General information
- Location: 2800 Clearlake Road Cocoa, Florida United States
- Coordinates: 28°23′51″N 80°45′07″W﻿ / ﻿28.39739°N 80.75202°W
- Owner: Florida East Coast Industries
- Operator: Brightline
- Line: Florida East Coast Railway
- Platforms: 1 side platform
- Tracks: 1

Construction
- Structure type: At-grade
- Parking: On-site parking garage; paid
- Cycle facilities: Racks
- Accessible: Yes

History
- Opening: 2030

Future services
| Preceding station | Brightline |  |  | Following station |
| Orlando Terminus |  | Brightline |  | West Palm Beach toward MiamiCentral |

Location

= Cocoa station =

Planned Brightline train station

Cocoa station is a future Brightline inter-city rail infill station in Cocoa, Florida, United States. The station would be located just south of the Cocoa Curve, where Brightline's Orlando Line along State Road 528 merges with the Florida East Coast Railway main line. The station will be located on property already owned by Brightline, on the south side of the interchange between U.S. Route 1 and State Road 528. Service at this station is proposed to start by 2030.

==History==
Brevard County had long desired a Brightline infill station since 2016. That same year, the Space Coast Transportation Planning Organization (SCTPO) identified an area of land owned by Brightline used for construction on their Orlando Branch as the best possible location for a station. The site, located at 2800 Clearlake Road, was chosen due to its possession by Brightline and its location just south of the Cocoa Curve, which already requires trains to slow down. The SCTPO, since their initial study, had been pursuing a station there since.

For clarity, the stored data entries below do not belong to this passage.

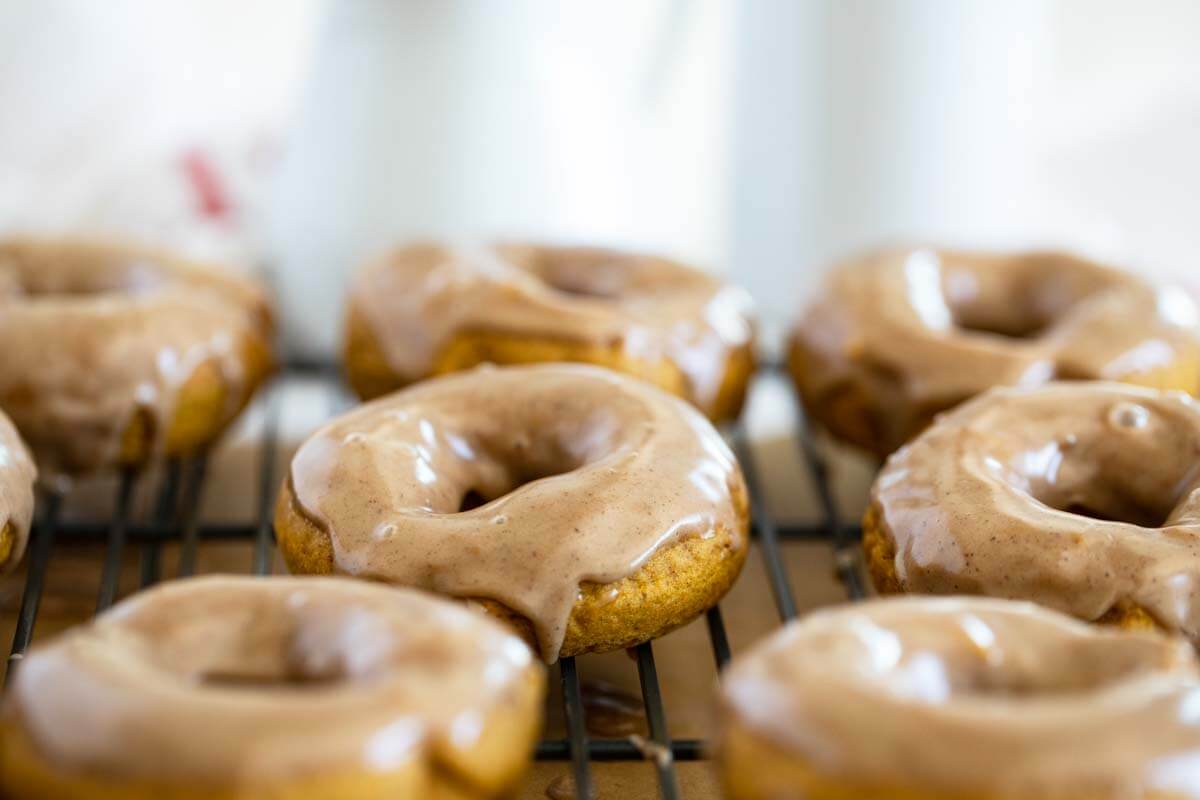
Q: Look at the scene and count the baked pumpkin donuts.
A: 8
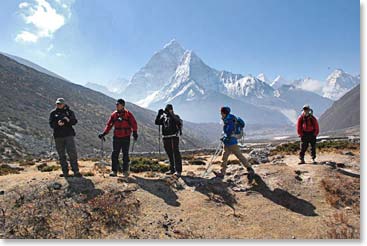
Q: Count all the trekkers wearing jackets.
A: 5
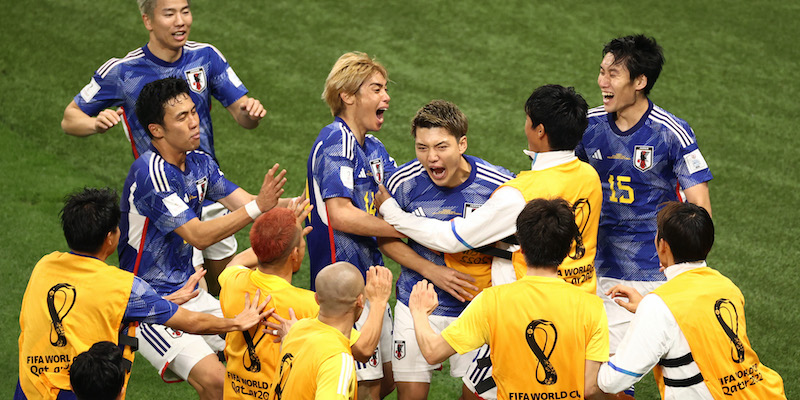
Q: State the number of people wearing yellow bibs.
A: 6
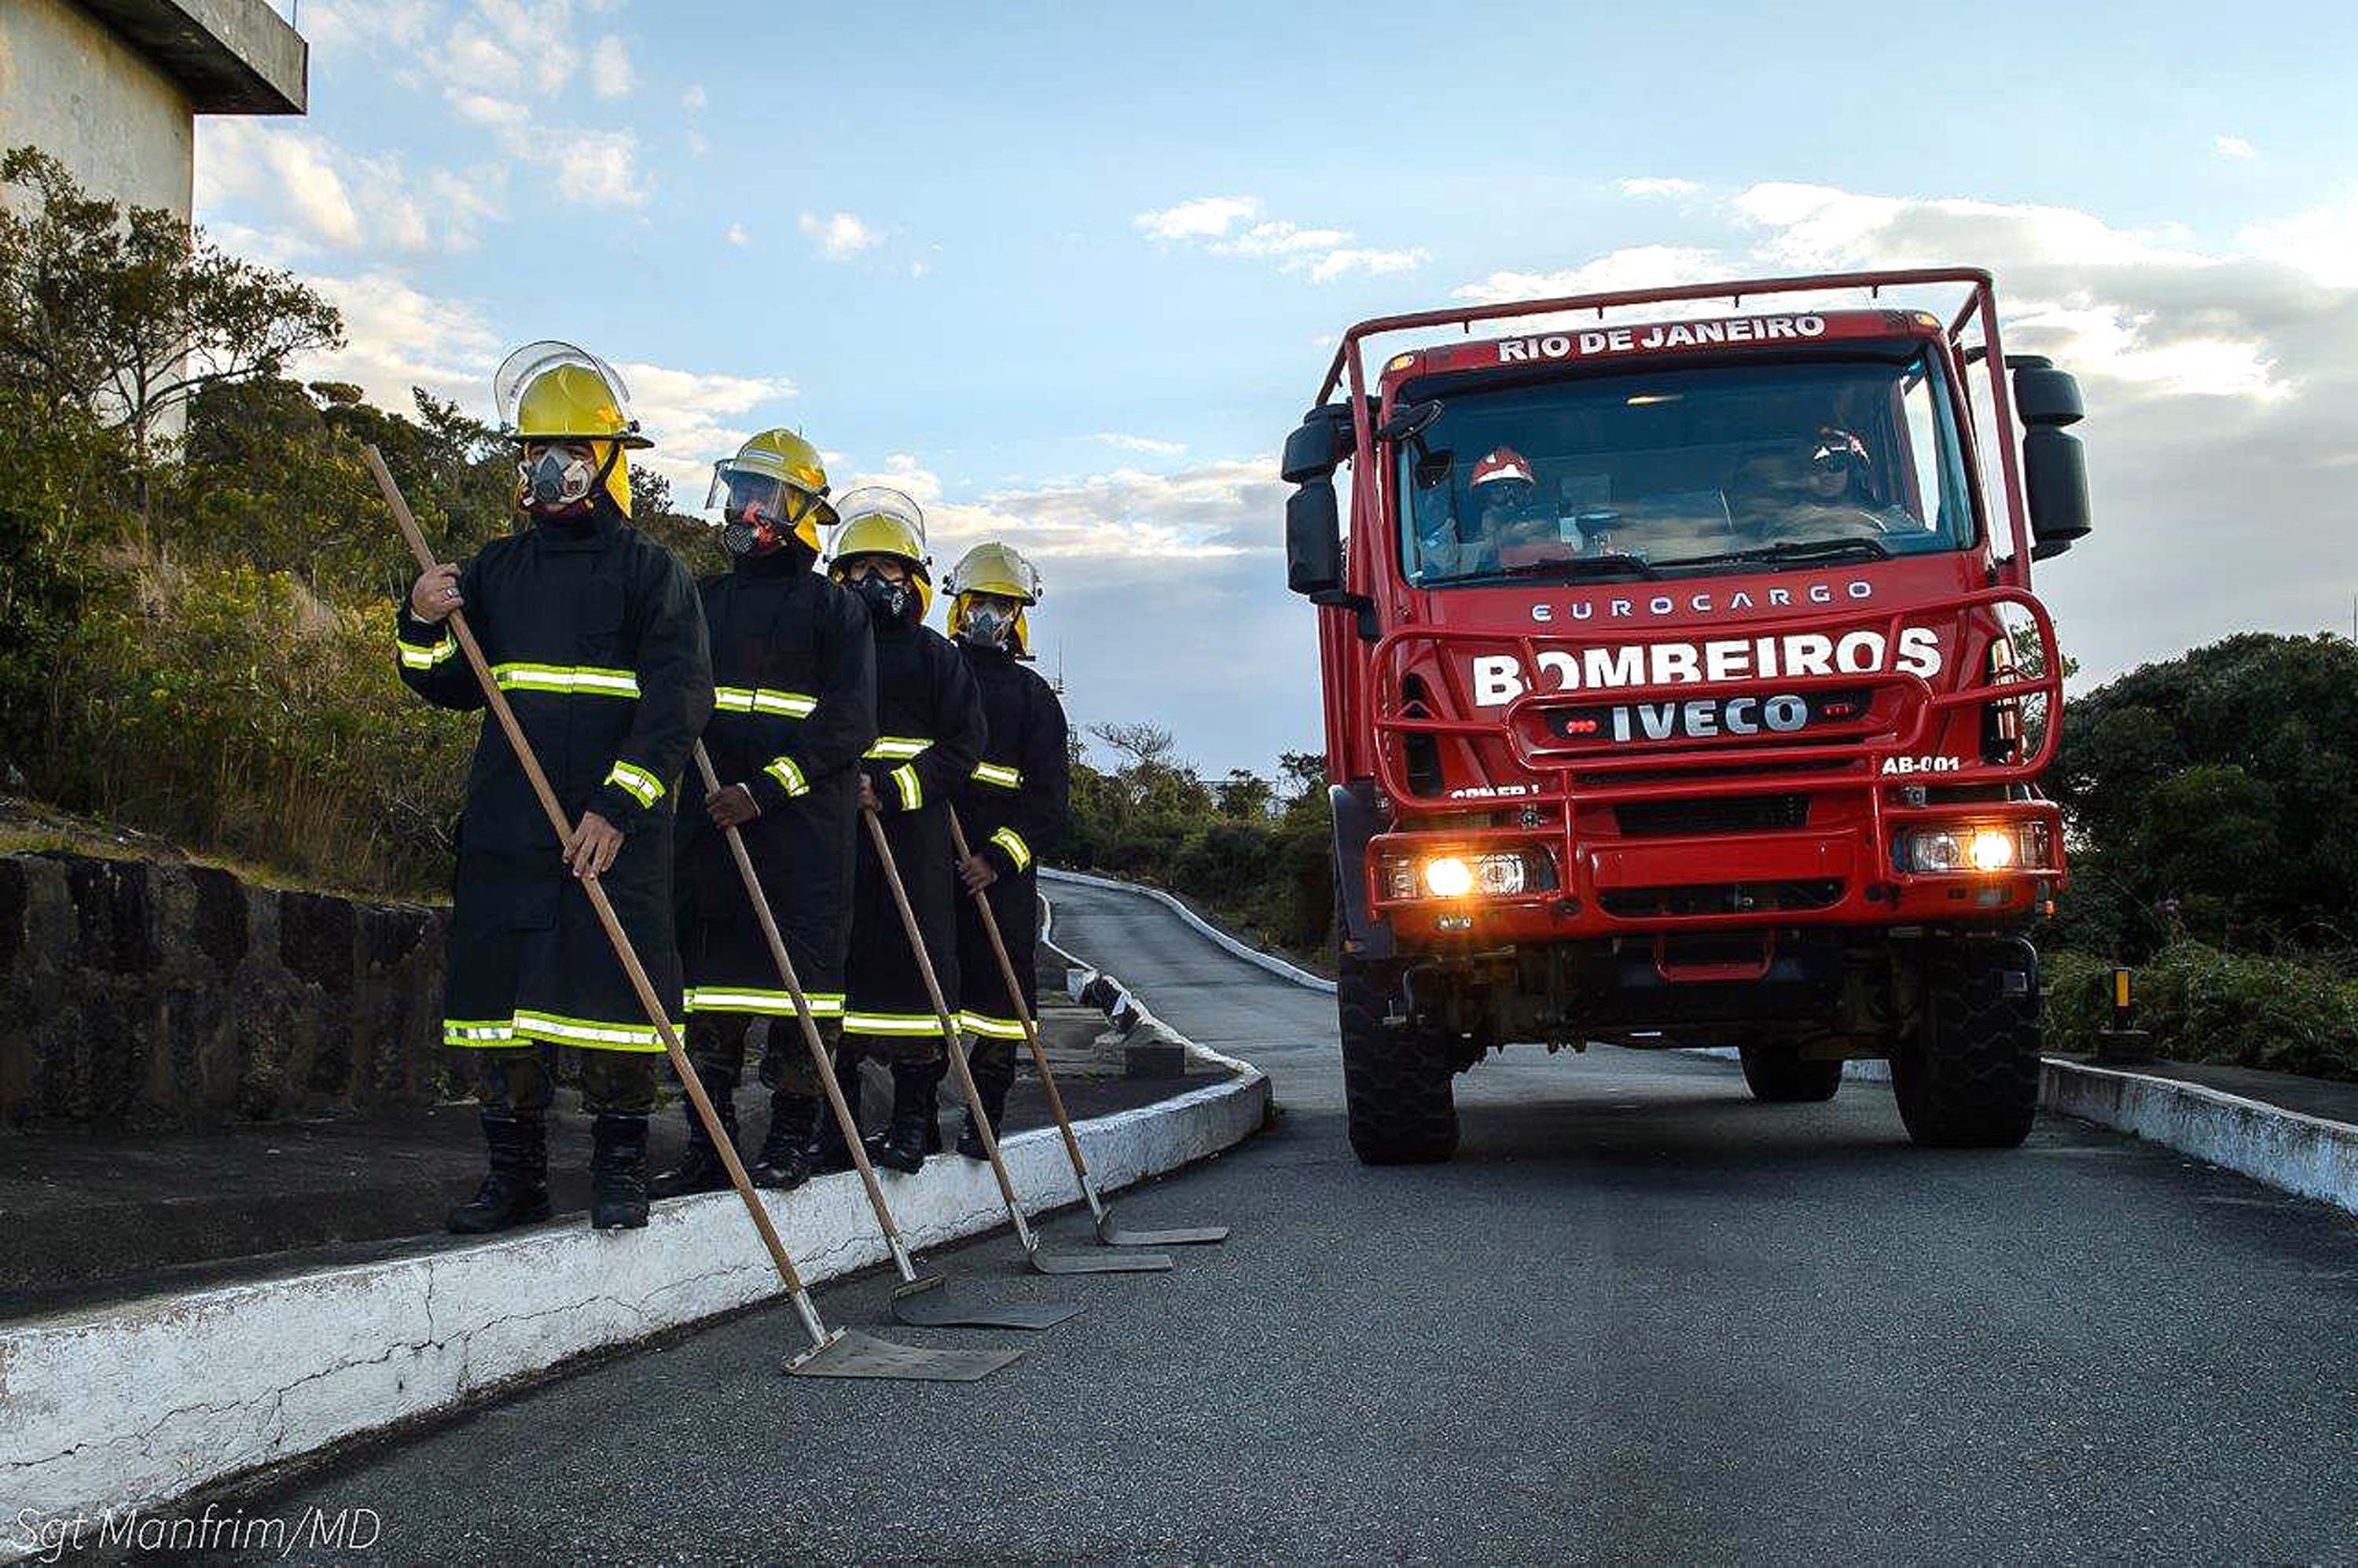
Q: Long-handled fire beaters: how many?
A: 4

Brightline had initially expressed interest in adding a station on the Space Coast. Brightline indicated that Cocoa would make the most sense for a Space Coast station because of its close proximity to Port Canaveral's cruise lines as well as for positioning for future expansion to Jacksonville. In June 2023, Brightline purchased land in Titusville, with potentially having plans to develop a residential neighborhood and station in Cocoa. However, even after the West Palm Beach to Orlando segment began revenue service on September 22, 2023, Brightline had not yet formally committed to adding a station in Cocoa, as funding for it would need to be secured first.

The SCTPO would eventually be able to secure $15.5 million in federal grants to fund a station at their chosen location. On March 12, 2024, following a unanimous decision by the Cocoa City Council, an additional $5 million from the city's budget was allocated to fund the station. The city of Cocoa would also begin to coordinate with community stakeholders to present a financial proposal to Brightline detailing station funding plans, as well as continue to push for additional federal and state grants, while Brevard County Commission Chair Jason Steele also began to push for a tourism capital grant for the station. With a total of $20.5 million in funding for the station finally secured, a meeting was held between Cocoa city officials and Brightline executives later that day, leading to an announcement by Katie Mitzner, Brightline's director of public affairs, announcing that the company was finally ready to begin formalizing the station with Space Coast stakeholders and that they would begin finalizing a plan for the station. However, a timeline for construction or opening has not yet been established.

On May 8, 2024, Brevard County commissioners voted to approve a recommendation from the Brevard County Tourist Development Council for an additional $5 million grant for the station. In addition, Cocoa applied for a Consolidated Rail Infrastructure and Safety Improvements (CRISI) grant from the Federal Railroad Administration (FRA). The grant application of $47.46 million was not approved by the FRA. The city would reapply for another grant from the FRA, this time submitting a request for a $47.21 million Federal-State Partnership for Intercity Passenger Rail (FSP) grant, with the total cost of the project expected to be $83.21 million. The FRA later announced on September 22, 2025, that funding under the FSP would be reissued as the National Railroad Partnership Program, having an application deadline of February 6, 2026. The city resubmitted its request based on the new data requested by the FRA.

On August 11, 2026, the City of Cocoa and the SCTPO officially announced that approximately $57.5 million in federal funding had been secured through the National Railroad Partnership Program for the development of the station. In addition to the federal grant, approximately $37.9 million in local matching funds would be provided, bringing the projected total project cost to approximately $95.4 million. Construction of the station would begin in the coming years, with service planned for 2030.